There is a popular image of historical invasions that they consisted only, or primarily, of armed bands of men landing on a coast or crossing a river or mountain range, and proceeding to rape, pillage, destroy, and generally lay waste to whatever they encountered. This may be true if we’re talking about the “first wave”. But it’s amazing how, in very little time, this first wave is followed by ordinary people – hunters, farmers, shepherds and then merchants and tradesmen, who proceed to integrate themselves into the pre-existing society (or what is left of it) and create, in effect, a new, hybrid society. This has certainly happened any number of times in European history – start with the repeated invasions of England from Roman times onward – and also characterizes the exploration, “conquest”, and settlement of North America. The result may be judged better or worse, depending on what side one is on at time, and in retrospect according to the value system of whichever historian is writing about it. (We have only to reflect that Attila is still a popular boy’s name in Hungary.) One can regret the fall of the Roman Empire, for example, but would we really want to give up the Italian Renaissance (which, admittedly, took a few centuries to get off the ground)? We honestly cannot say what the result of any given “invasion” in our time might be – even for those now living, to say nothing of future generations.

What is called “nativism” (ironic since the term “Native Americans” is limited to people who were here at the time of Columbus) basically boils down to “we want to keep what we have, and we want it to stay the way it is” -- a conservative view, certainly, and one that is easy to sympathize with. But let’s also reflect on the fact that these “invaders” come from a newer, more vigorous and youthful society; they are more willing to reproduce because they have not had their spirits crushed by liberal gloom and doom, and they are not hobbled and inhibited by “political correctness”. They look across the river, or the mountains, or the desert, and see something they want, and they try to get it.

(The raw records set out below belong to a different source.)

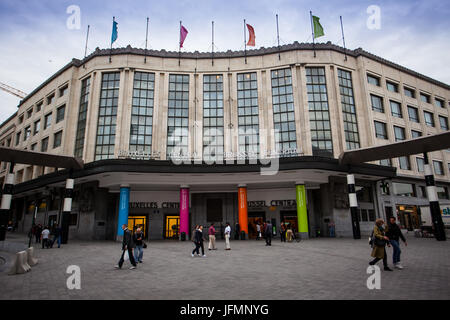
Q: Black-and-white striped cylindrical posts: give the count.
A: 4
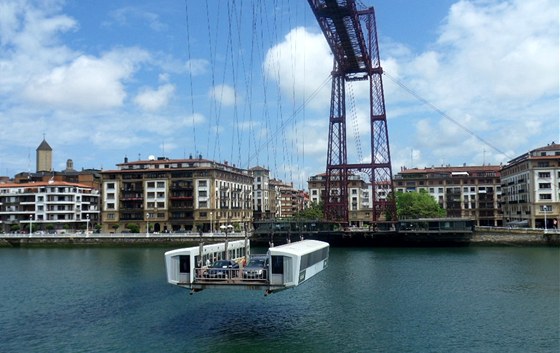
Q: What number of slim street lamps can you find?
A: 5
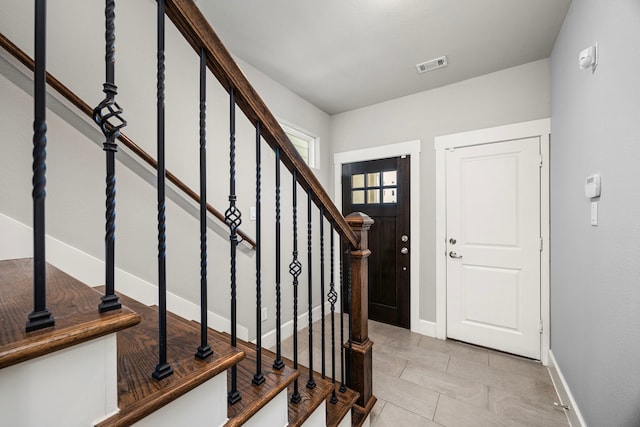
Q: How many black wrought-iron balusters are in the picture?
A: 13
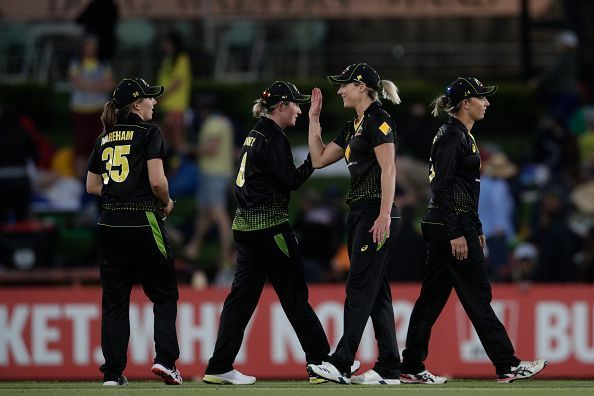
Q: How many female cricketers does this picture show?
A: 4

This is simply human nature, and when enough people get the same idea at the same time, we have what we call an invasion. We think of “America”, i.e. the United States, as a vigorous society of people who are willing to make sacrifices in the interests of “democracy”, “freedom”, and so on. And this is still true, to some extent – although moral relativism has taken most of the heart out of our campaigns, and compromises our subsequent consolidation (“peacekeeping”) efforts as well. From a historical perspective, we could be described as a society that has lost its vision, and that has morphed into something where “business as usual” (power and money) generally carries the day. Politically, we are experiencing gridlock. Economically, we are on very thin ice. And socially and morally, we are a disaster area. The day approaches when we will become just another big, unwieldy place with resources spread way too thin, and not a whole lot to offer either through example or through military and political dominance. How inspiring is that when we are asking people to fight, and to “stay the course”, whatever we imagine that course to be? We have vigilante organizations on our southern border, trying primarily to protect their own interests. But has their zeal spread far beyond the border area? No, and the media and the politicians have consigned them to the outer darkness where it is now a “hate crime” to defend one’s homeland.

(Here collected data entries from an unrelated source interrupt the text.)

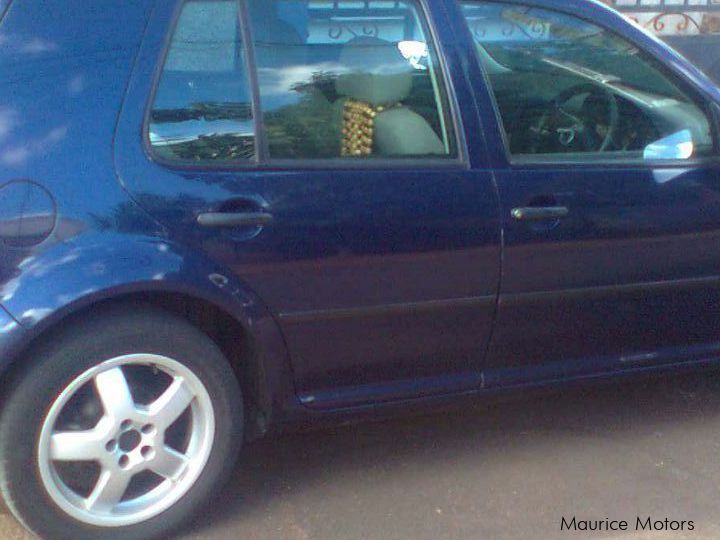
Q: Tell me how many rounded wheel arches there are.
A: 1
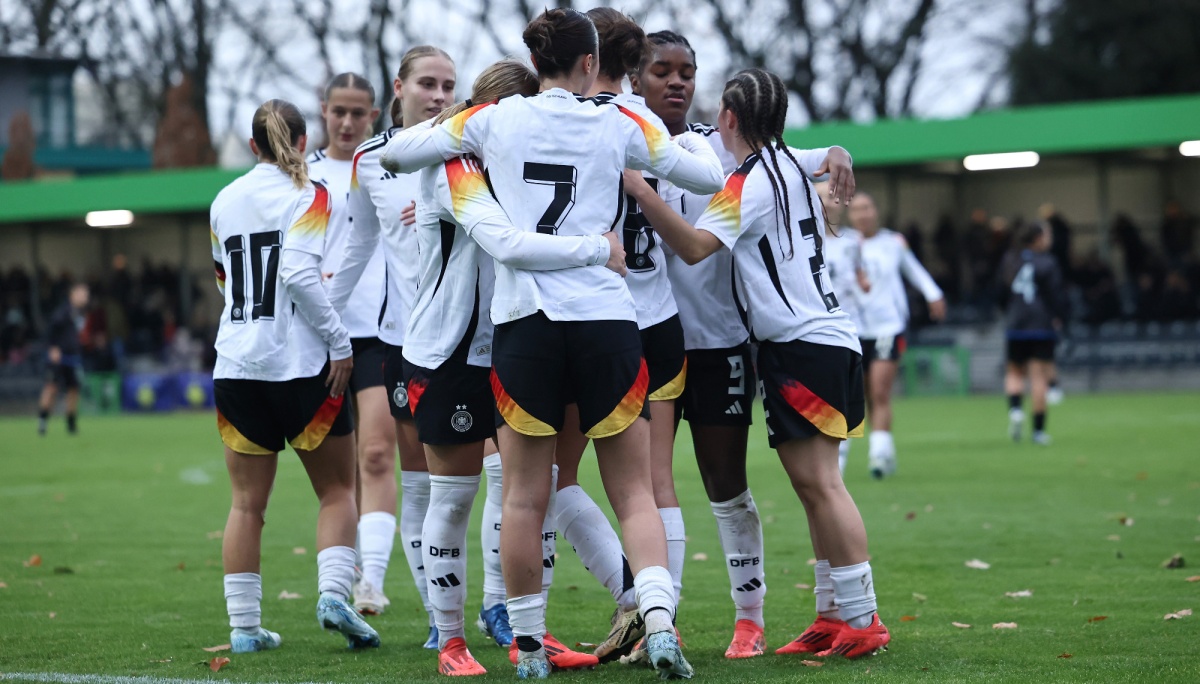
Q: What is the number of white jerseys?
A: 10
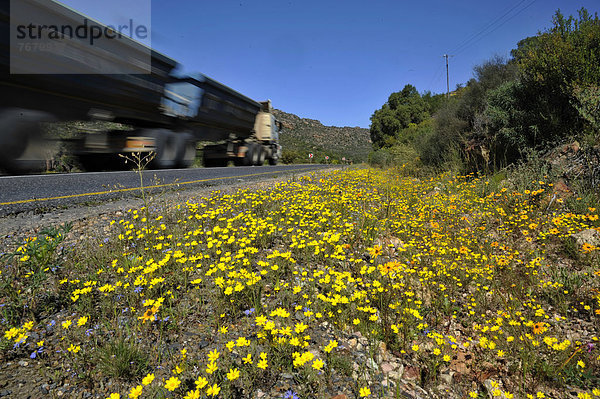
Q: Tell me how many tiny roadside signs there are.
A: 3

It is one thing to have something worth defending, and another to actually defend it. It appears to me that we have lost that will, and that even this “soft” invasion (not led by armed marauders – at least not in most cases) will not be turned back. History will eventually place this episode into the same class as most other invasions, simply as one people being more forceful and determined than another, with the result that the former dominates while the latter submits. It’s not so pleasant when one is living it. But no one should think that anything new or unusual is going on; it’s simply part of the ever-changing pattern of history, and as such carries with it an aura of inevitability. Am I counseling despair and capitulation? Without a struggle? No – we certainly need to hold up our end of the dialogue. But a bit of long-term perspective would certainly not hurt, and might help to ease the trauma.